# Exercise objective
Check every line of the entries below for "number", and copy the lines that have it.

# Provided records
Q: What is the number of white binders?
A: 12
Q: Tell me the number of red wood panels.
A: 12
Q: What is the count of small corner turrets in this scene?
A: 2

# Expected output
Q: What is the number of white binders?
Q: Tell me the number of red wood panels.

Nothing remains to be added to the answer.